Oct 6, 2015
There are currently four large, active fires burning in California, damaging nearly half-million acres of land, destroying some 2,000 homes and claiming seven lives. These series of fires have racked up a price tag of well over $1 billion - a number that economic officials predict will continue to grow until well into the winter months.
The statistics from these fires are very similar to those California has suffered from in the past. In 1991 a swarm of fires in Oakland Hills cost between $3 billion and $4 billion in claims, and in October 2003, a series of fires in Southern California created more than $2.6 billion in losses. With price tags reaching well into the billions of dollars, fires like those burning in California now could take a toll on more than just the immediate region’s economy.
Several branches of the economy will suffer financial losses from these disasters, including deficiencies to both the tourism and farm industries and a rise in homeowner’s insurance rates. Budgets of local governments will be stretched due to the unplanned cost of emergency services. The funds used to cover the damages caused by these fires were originally in place to be invested in activity that produces economic growth.
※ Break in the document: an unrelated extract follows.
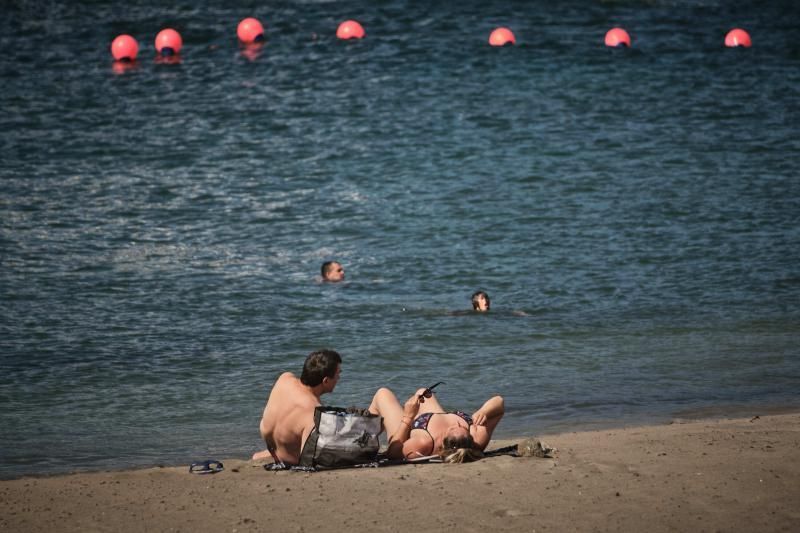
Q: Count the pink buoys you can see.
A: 7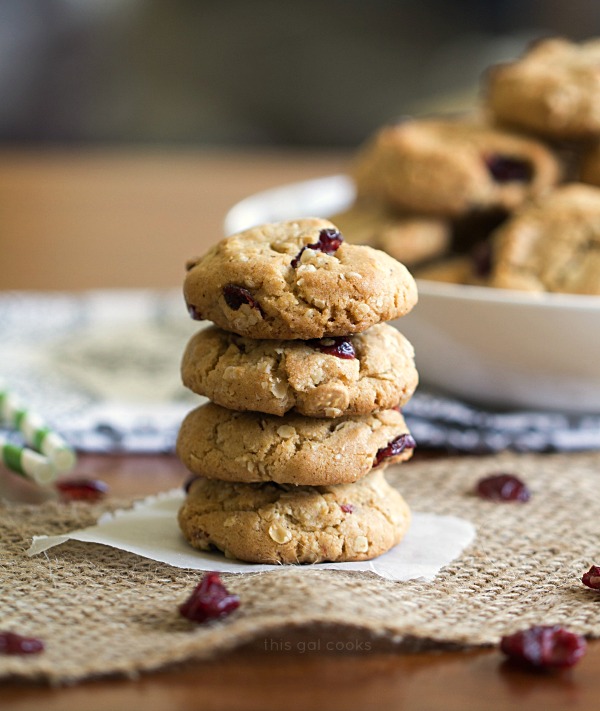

Chief economic officials fear the fire that’s damaging California could potentially force an already fragile economy into a dangerous recession. Schools and businesses were forced to shut down resulting in lost sales and lost wages, which further resulted in slower spending. The 11,000 acres of farmland that were destroyed – nearly a third of the state’s avocado crop as well as eggs, oranges and nurseries – all suffered deep monetary damages.
While the federal government will offer some disaster assistance, the brunt of these costly disasters will eventually fall in the laps of the California taxpayers, as well as both state and local governments. Individuals who live in fire-prone areas will also likely pay higher insurance premium rates to protect them from the risk of fires in the future. Furthermore, those who lost their homes to the fire will likely face losses due to the depressed housing market and the fact that claims are based on current market values.
Unfortunately, financial hardships and a downed economy aren’t the only things being affected by these fires. The particulate matter polluting the air, like smoke, dust and other debris, is leading to serious public health concerns. Exposure to these sources can reduce lung function, aggravate lung disease, increase asthma attacks and lead to acute bronchitis.
Though healthy individuals may not experience such dramatic side effects, those with preexisting health conditions, like cardiovascular and respiratory issues, are at a higher risk of being effected by smoke. Many people are taking extra precautionary measures to protect their health: school aged children in Fresno County are not allowed to go outside for recess as long as there is heavy soot in the air. Children in the San Joaquin Valley area have been kept home from school because the dense smoke is causing severe asthma attacks.
Even healthy individuals are experiencing painful side effects from the fires like burning eyes, chest congestion, trouble sleeping at night and more. The level of smoke is bad enough that health and air officials have increased the warning from “unhealthful” to “very unhealthful.” Unfortunately, these officials don’t expect conditions to improve until well into the winter.
The best thing you can do to protect yourself against the harmful effects of smoke is to stay indoors with all windows and doors closed. Do not participate in vigorous outdoor or indoor activity and consider running an indoor air filter to reduce the amount of pollution inside your home.